Вот тогда я плакала по-настоящему. От бессилия. От ярости. От боли, которую не могла у нее забрать. Стиральная машинка гудела, как сумасшедшая, стирая эти пеленки, символы нашей с ней новой, сломанной жизни. Казалось, радости больше не будет. Никогда.
Но … знаешь, что самое удивительное в жизни? Она, как трава, пробивается сквозь самый толстый асфальт. Тося … наша инвалид … наша боевая подруга … она не сдалась. Она не просто жила ... она ЖИЛА! С отменным аппетитом, способным заткнуть за пояс саму Асю, мечтавшую о мамонте на обед. Со звонким, требовательным лаем. Она училась жить заново. И помогала ей в этом … вся наша хвостатая и усатая коммуна.
Те, кого умные книжки называют ... «не социальными существами».
Чернушка ... наши 0.75 кошки ... черная, как ночь, ложилась рядом и грела ее своим телом, когда Тосе было холодно. Молча. Просто ложилась и мурлыкала, как маленький, потрескавшийся моторчик. Ася и Фрося ... эти шоколадные сестры, не тыкались в нее носом, требуя поиграть ... они ложились рядышком и просто были там. Огненно-рыжая Няка ... стала ее личной сиделкой. Она не лаяла, а тихонько поскуливала, подзывая меня, когда нужно было сменить пеленку или просто погладить Тосю.
А потом появилась она. Принцесса Лея. Лейка. Этот черный, с белыми носочками, сгусток энергии и разрухи. Этот ураган на четырех лапах. Она ворвалась в наш дом и … ворвалась в жизнь Тоси. Она не видела инвалида. Она видела подругу.
И вот однажды я увидела это. Лейка, получив свой кусок мяса на ужин, не стала его жадно глотать. Нет. Она аккуратно пронесла его через всю комнату, положила рядом с мордочкой Тоси и тыкнула ее носом в эту вкуснятину. «Ешь», - словно говорила она. А Тося … о, Боже … Тося медленно протянула свой язычок и лизнула Лейкин мокрый, доверчивый нос.

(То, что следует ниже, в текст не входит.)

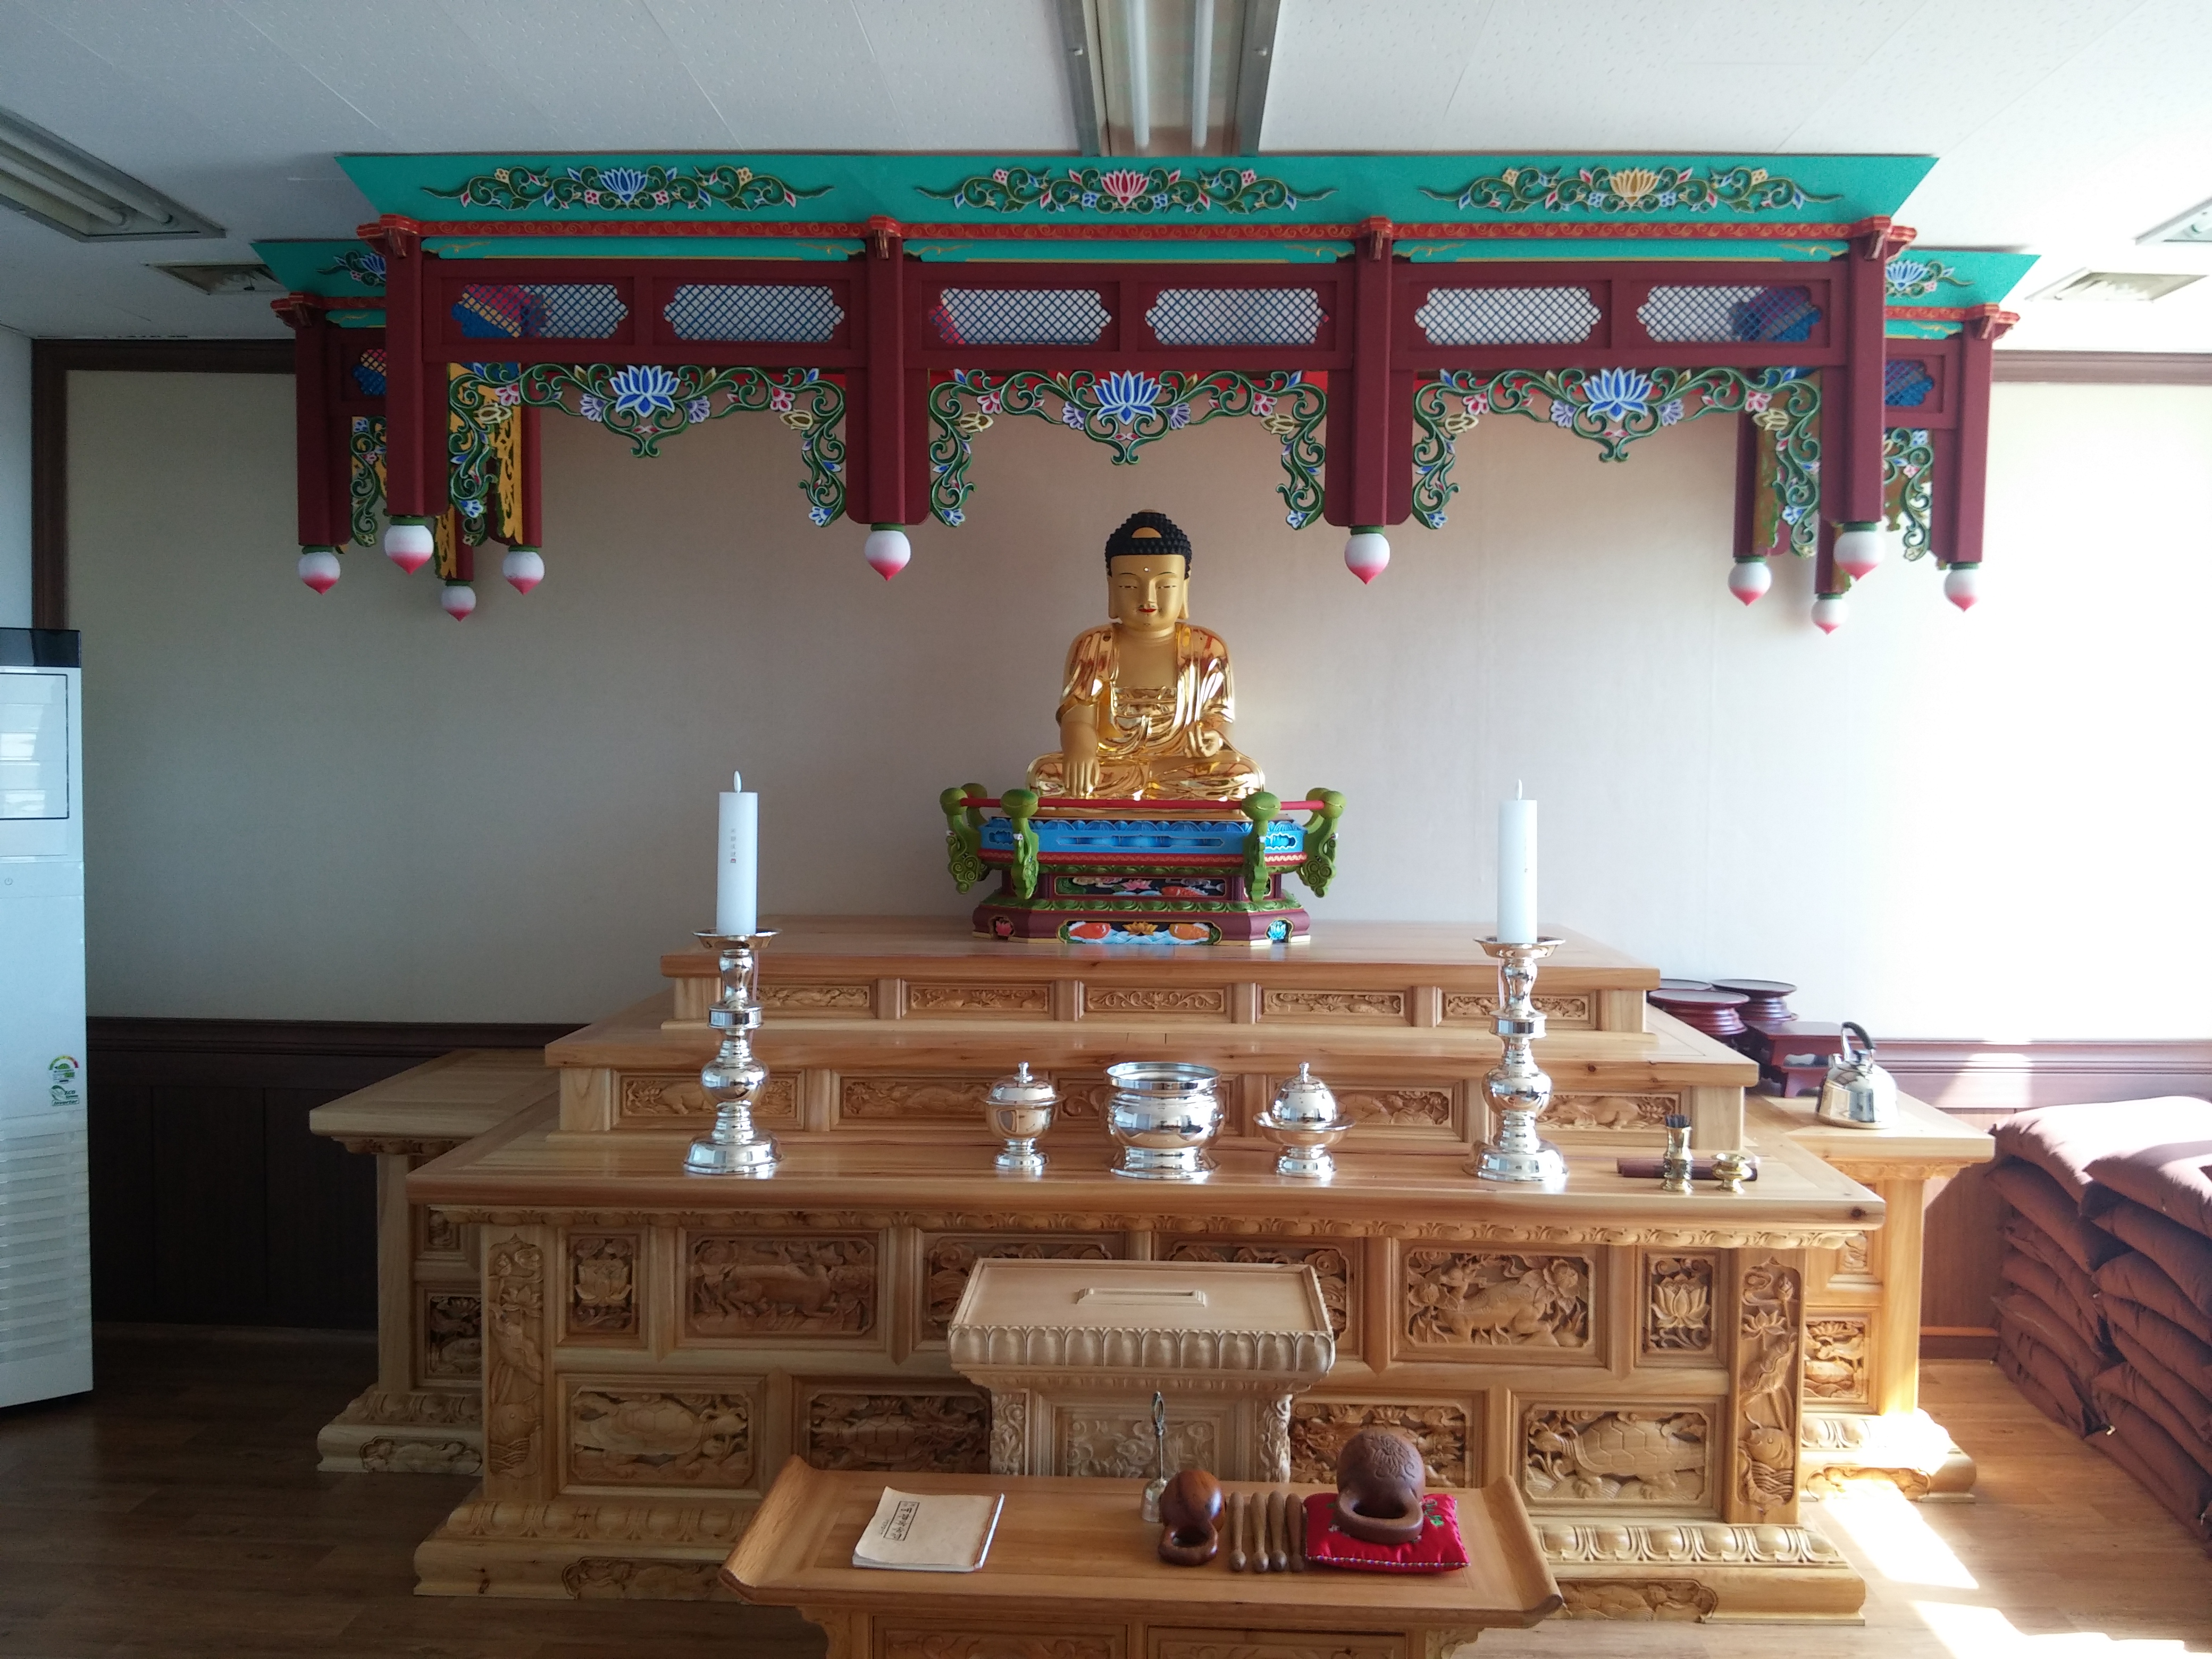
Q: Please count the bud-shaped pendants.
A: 10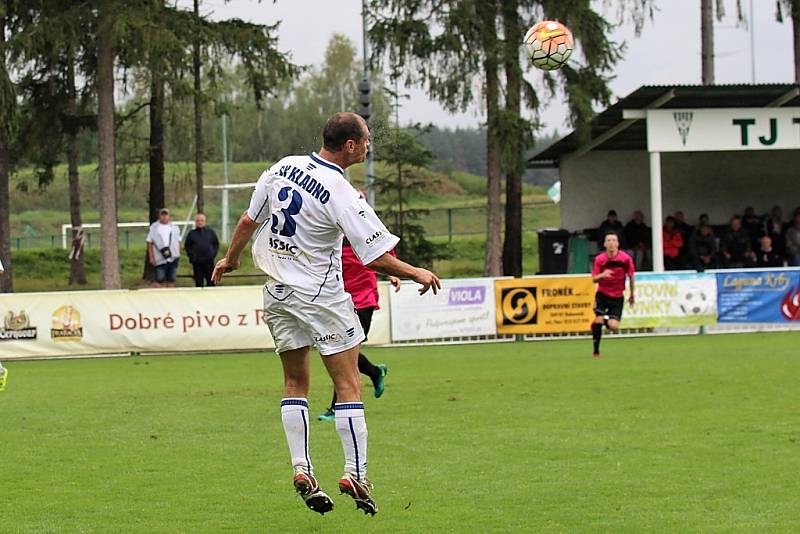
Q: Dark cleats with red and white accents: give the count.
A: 2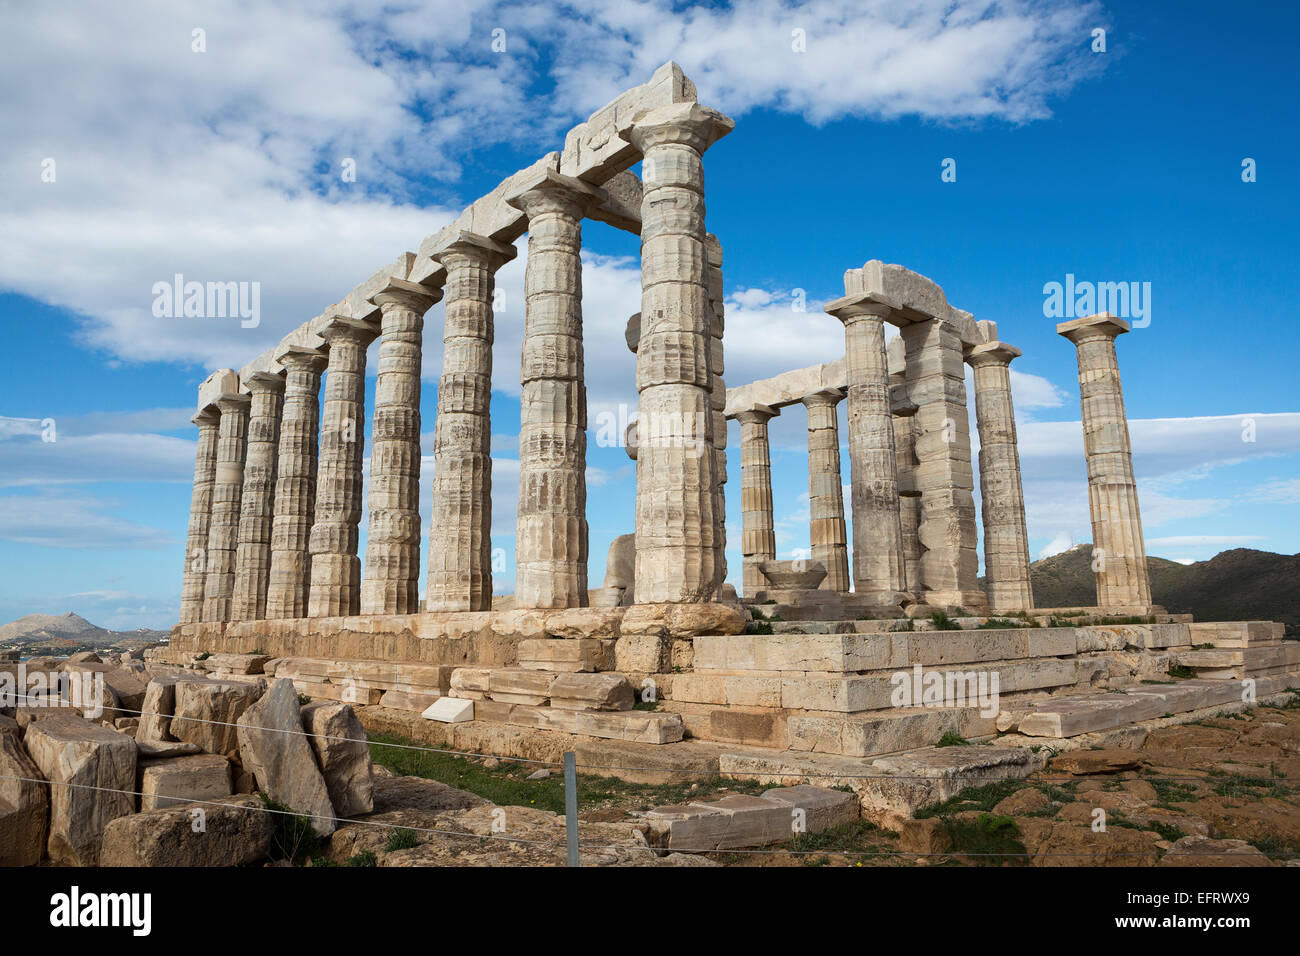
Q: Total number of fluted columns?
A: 15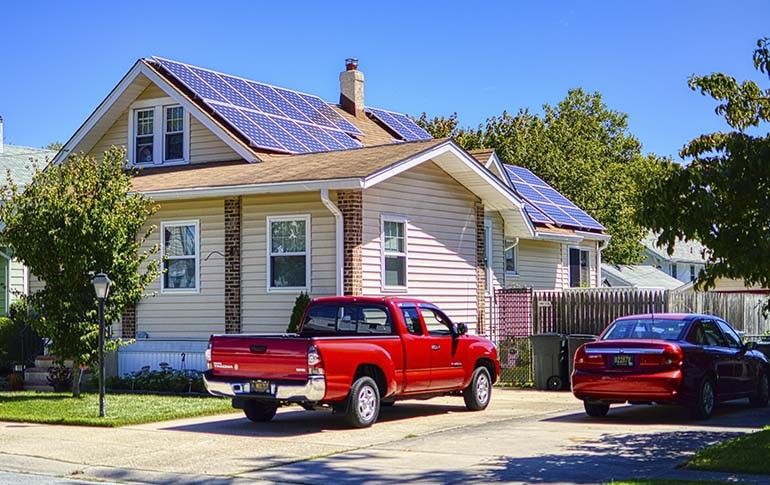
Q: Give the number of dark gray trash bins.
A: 2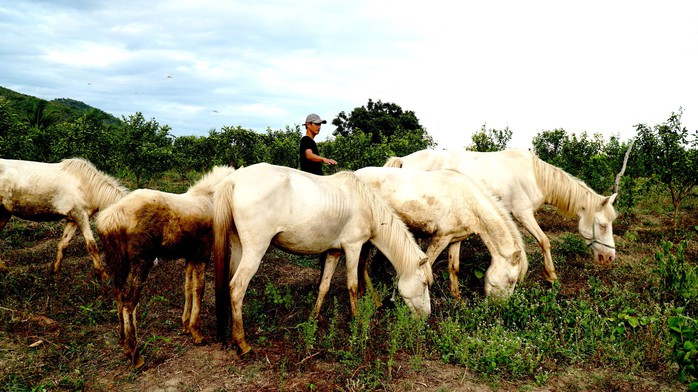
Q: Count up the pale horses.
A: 5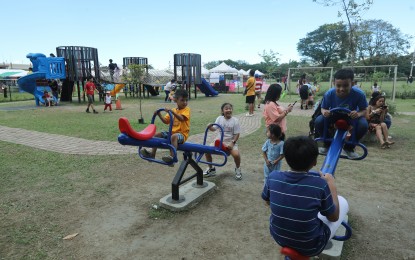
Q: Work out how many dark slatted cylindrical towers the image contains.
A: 3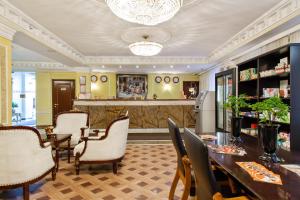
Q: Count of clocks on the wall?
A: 5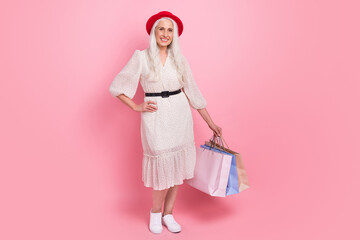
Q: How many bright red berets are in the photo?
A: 1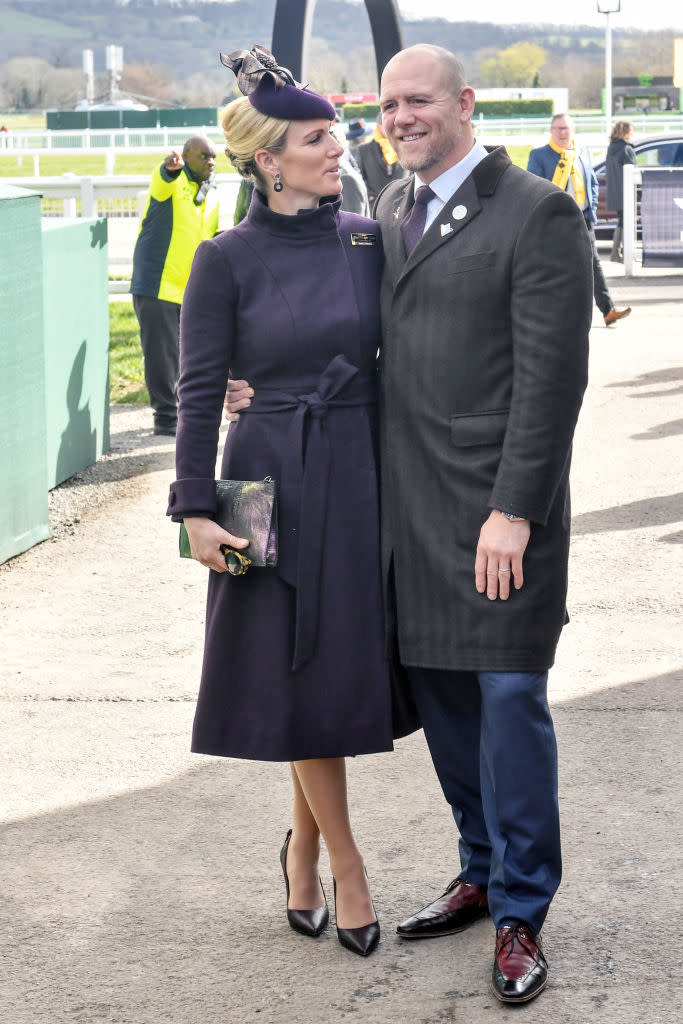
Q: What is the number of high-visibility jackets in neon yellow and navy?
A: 1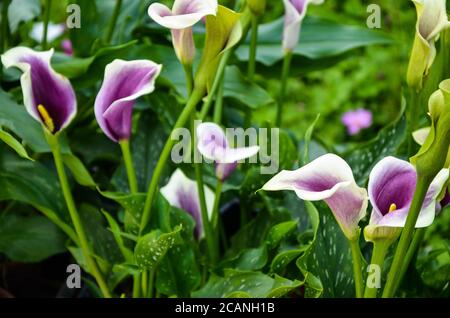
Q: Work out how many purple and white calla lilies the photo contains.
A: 8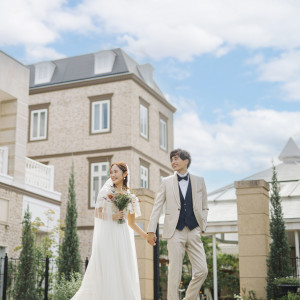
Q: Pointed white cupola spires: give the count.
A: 1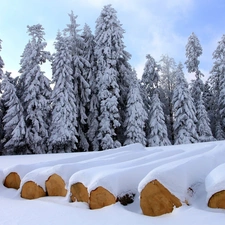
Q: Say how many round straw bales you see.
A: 0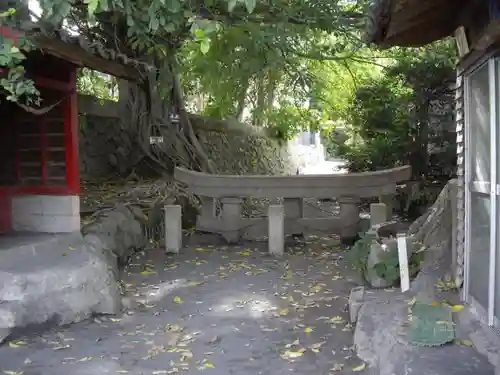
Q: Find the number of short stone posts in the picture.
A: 3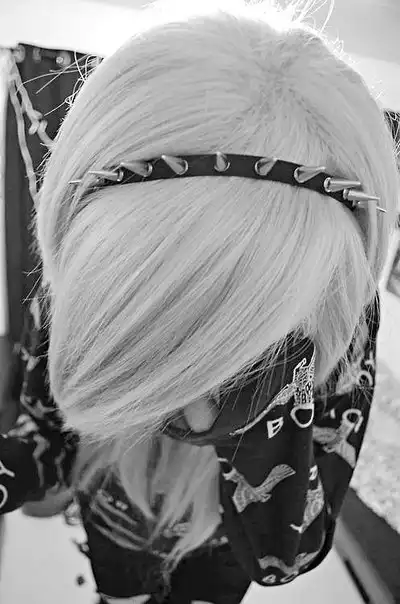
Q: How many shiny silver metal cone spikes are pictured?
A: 10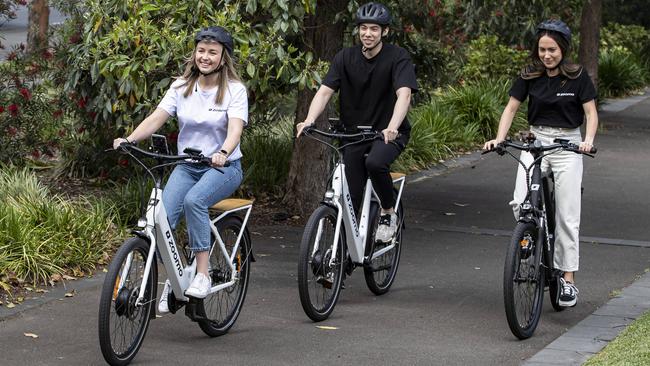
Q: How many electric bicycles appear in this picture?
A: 3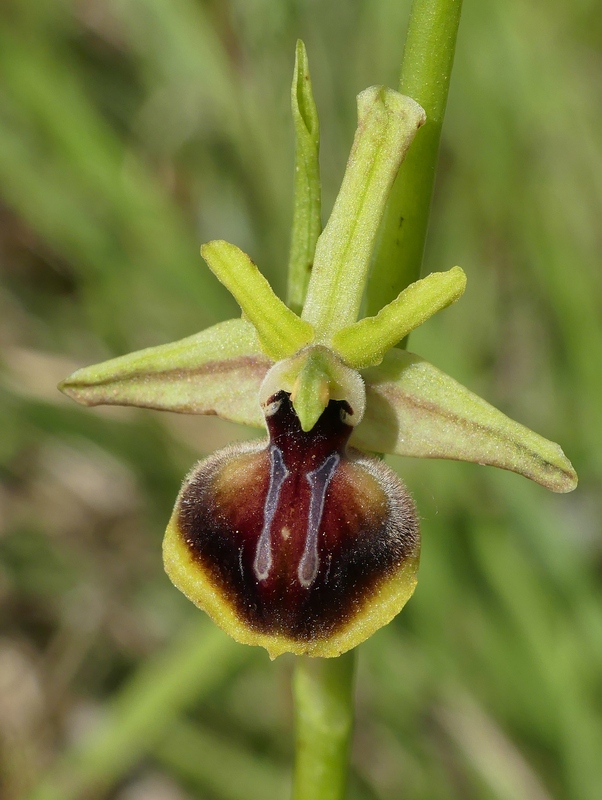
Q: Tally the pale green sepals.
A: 3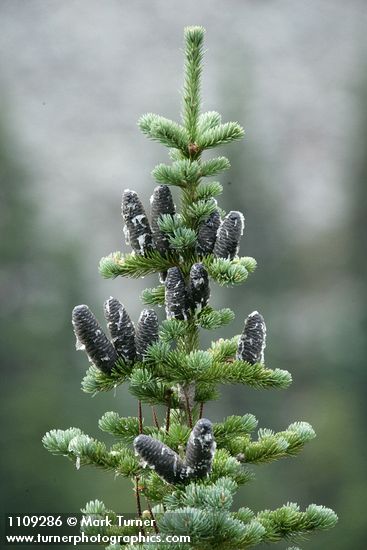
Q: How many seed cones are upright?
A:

Это была нежность. Это была благодарность. Это была любовь, перед которой бессильны все тромбы ... все болезни и все умные книжки в мире.
Да, Тосю не вылечить. Ее лапки не отрастут. Но я смотрю на них сейчас ... на Тосю, с достоинством принимающую заботу ... и на Лейку, эту маленькую бестию, которая научилась не только брать, но и отдавать. И понимаю - мы не проиграли. Мы выиграли главное сражение. За жизнь. За любовь. За право быть счастливыми, даже если мир считает тебя сломленным.
Они, эти выброшенные кем-то существа ... научили меня главному. А вас ваши питомцы когда-нибудь ... учили такому уроку, от которого сжимается горло и наворачиваются на глаза эти самые, такие разные, слезы?